Activity
Take every line from the listing below that contains "many".

Data to examine

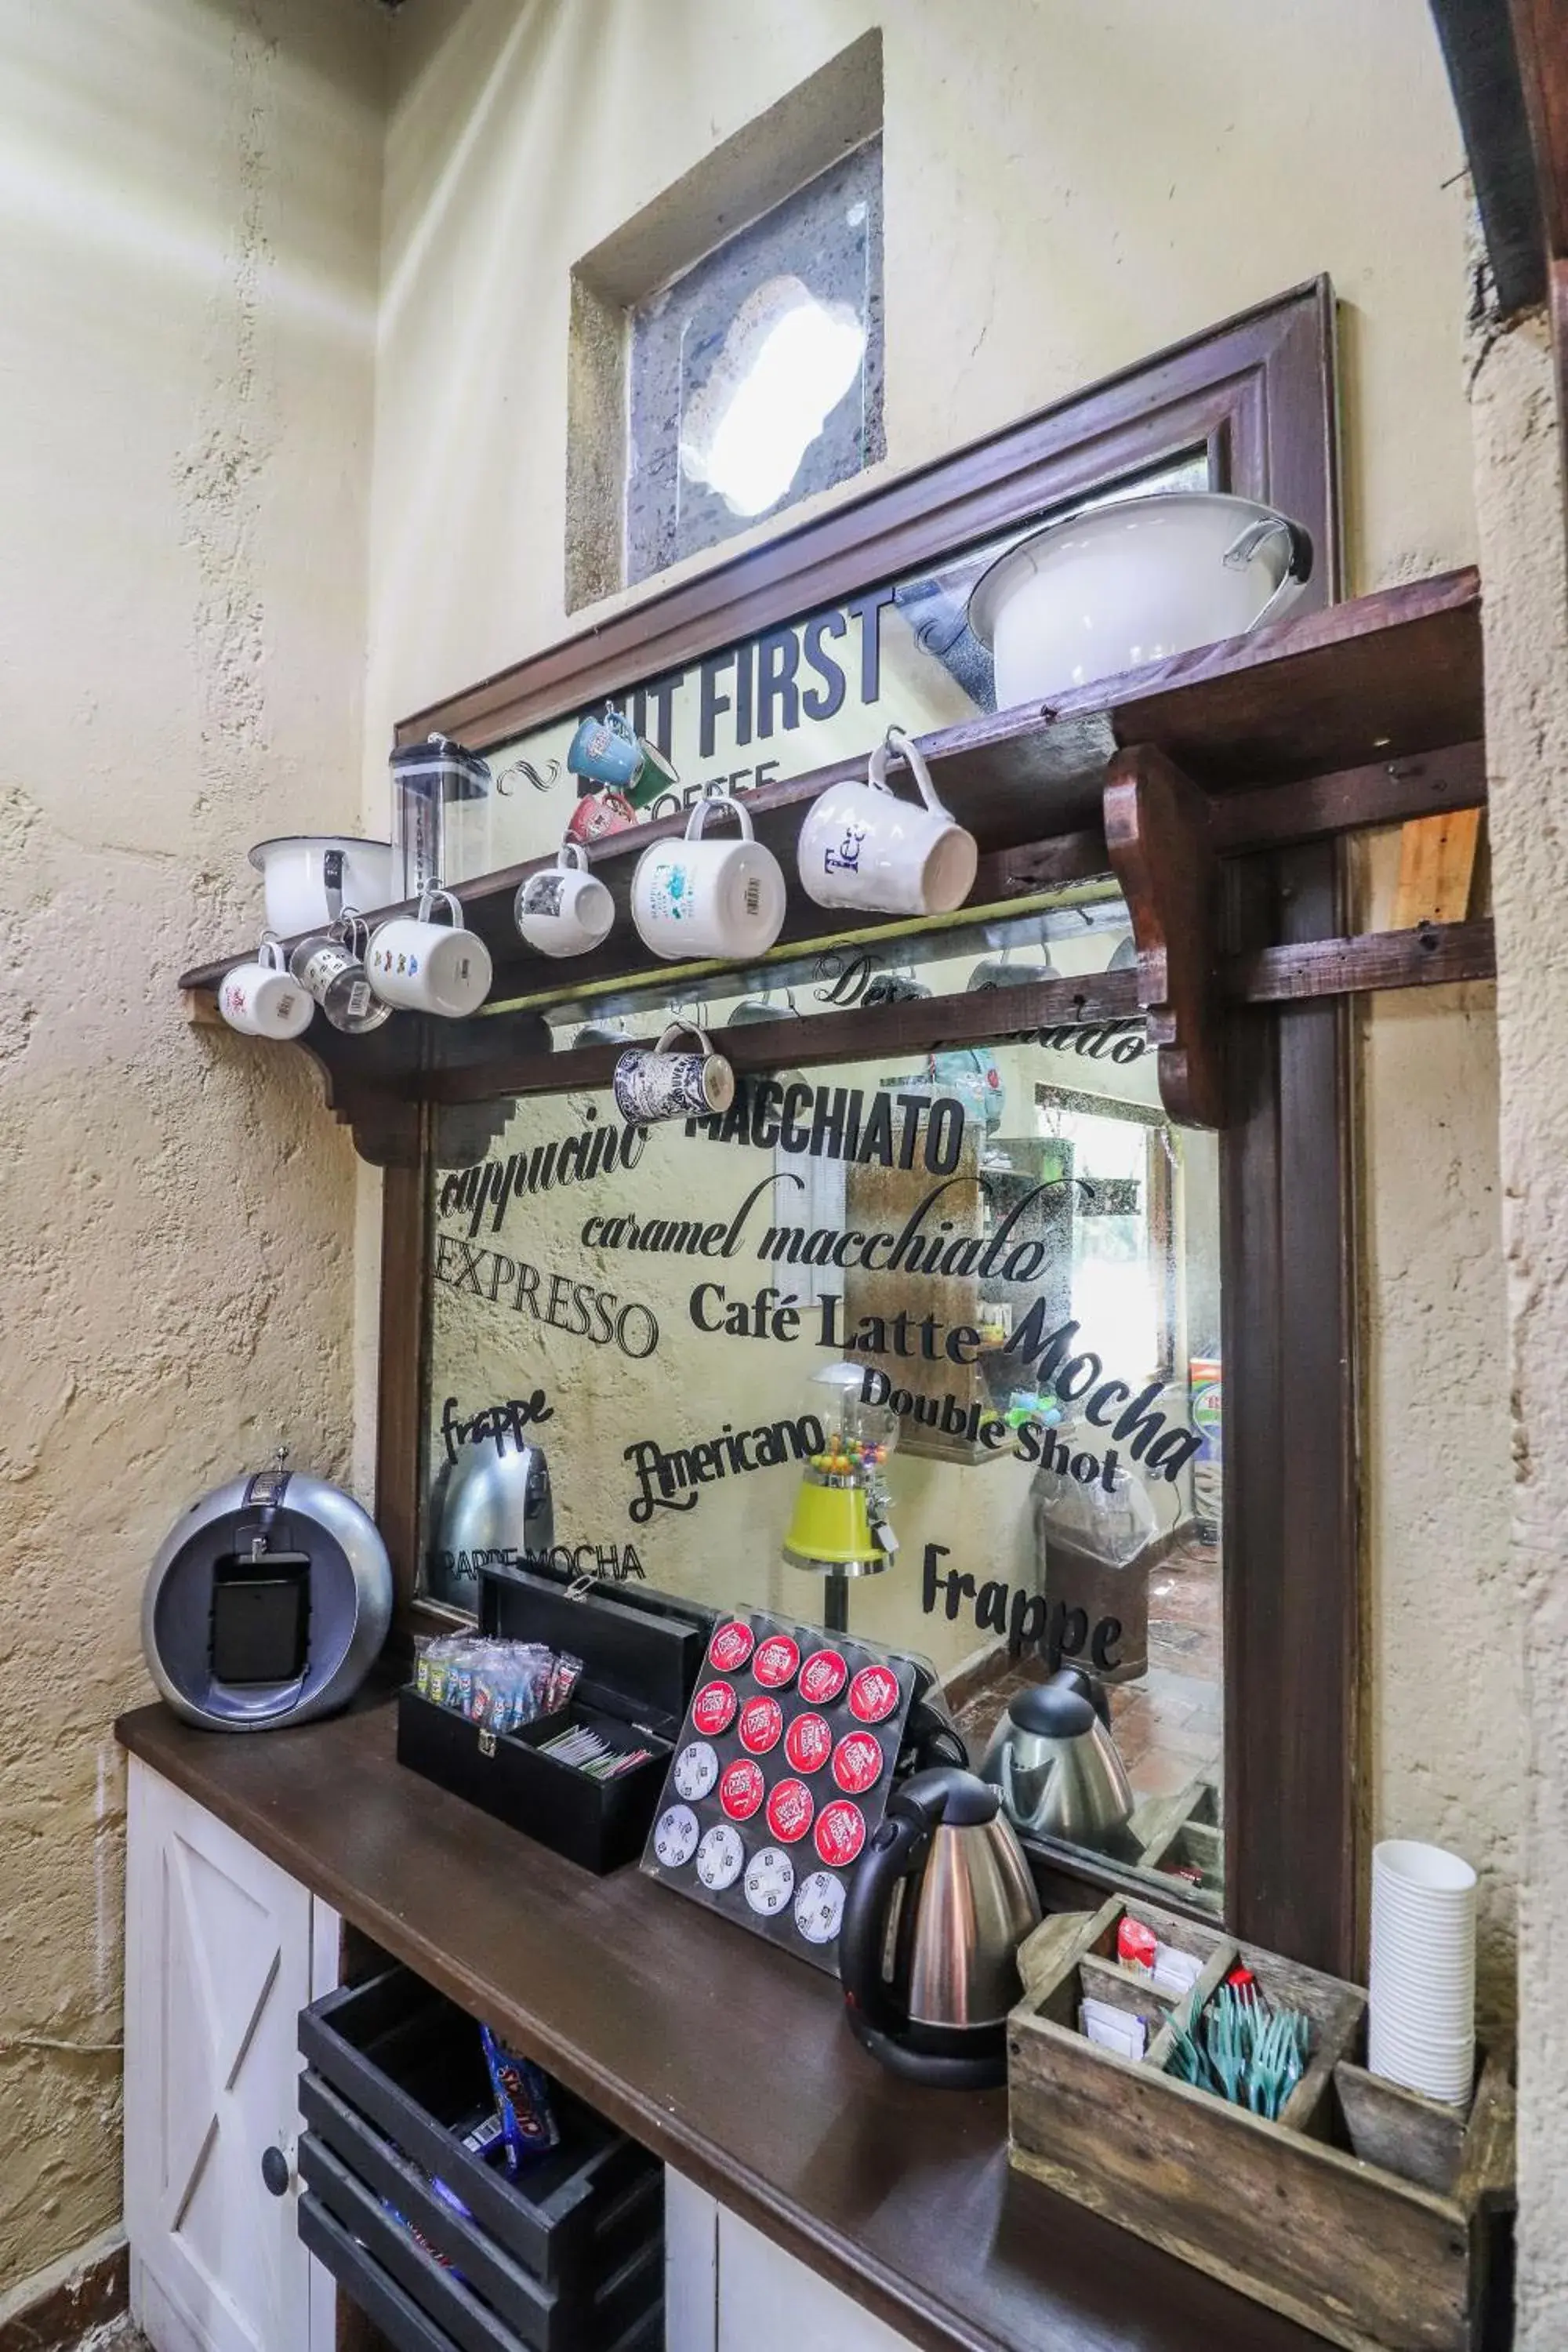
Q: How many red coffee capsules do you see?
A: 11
---
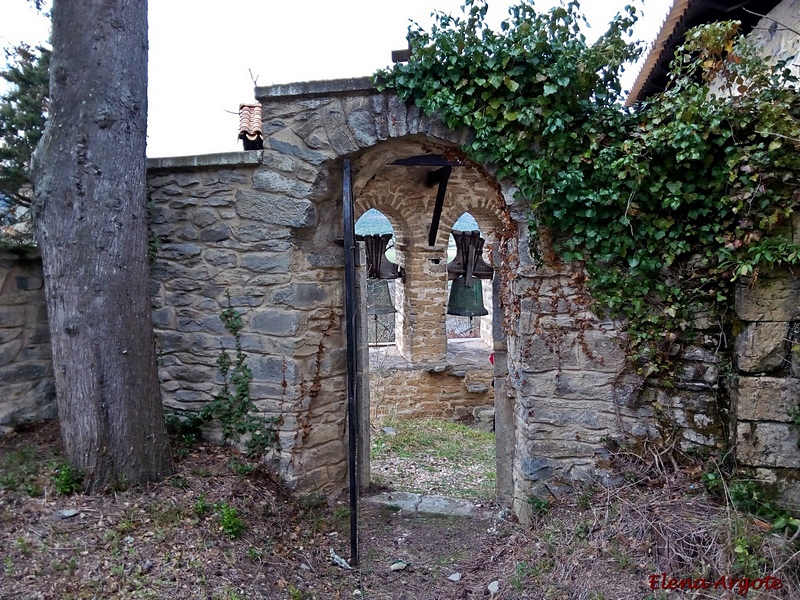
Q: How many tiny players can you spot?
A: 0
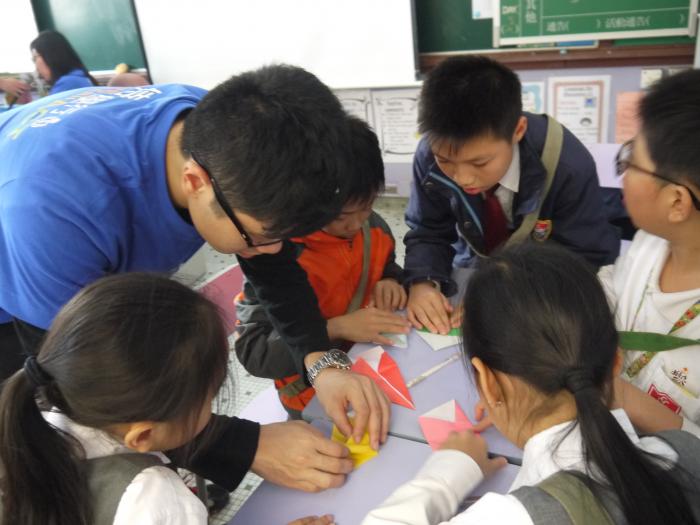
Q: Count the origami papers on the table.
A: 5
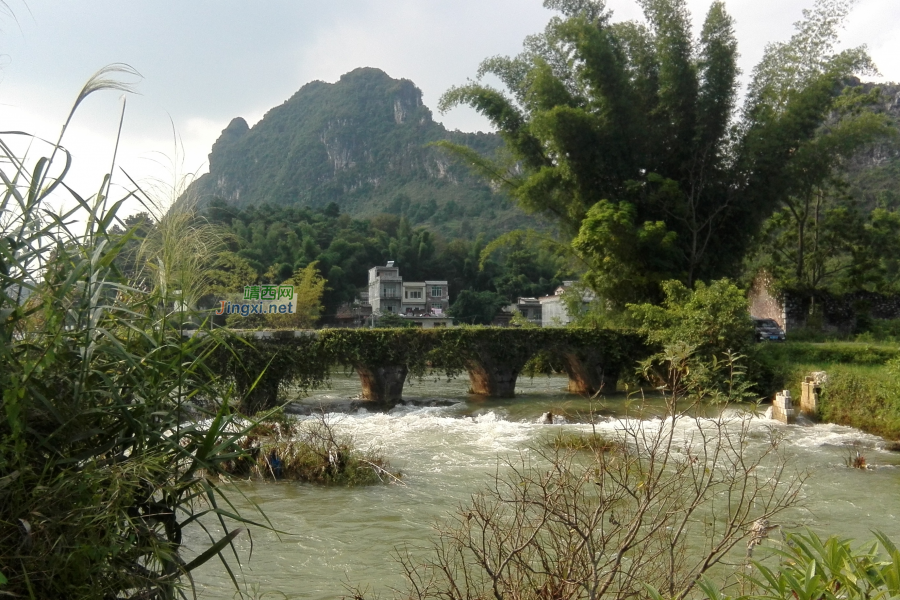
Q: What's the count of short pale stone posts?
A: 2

Output below
Q: How many red coffee capsules do you see?
Q: How many tiny players can you spot?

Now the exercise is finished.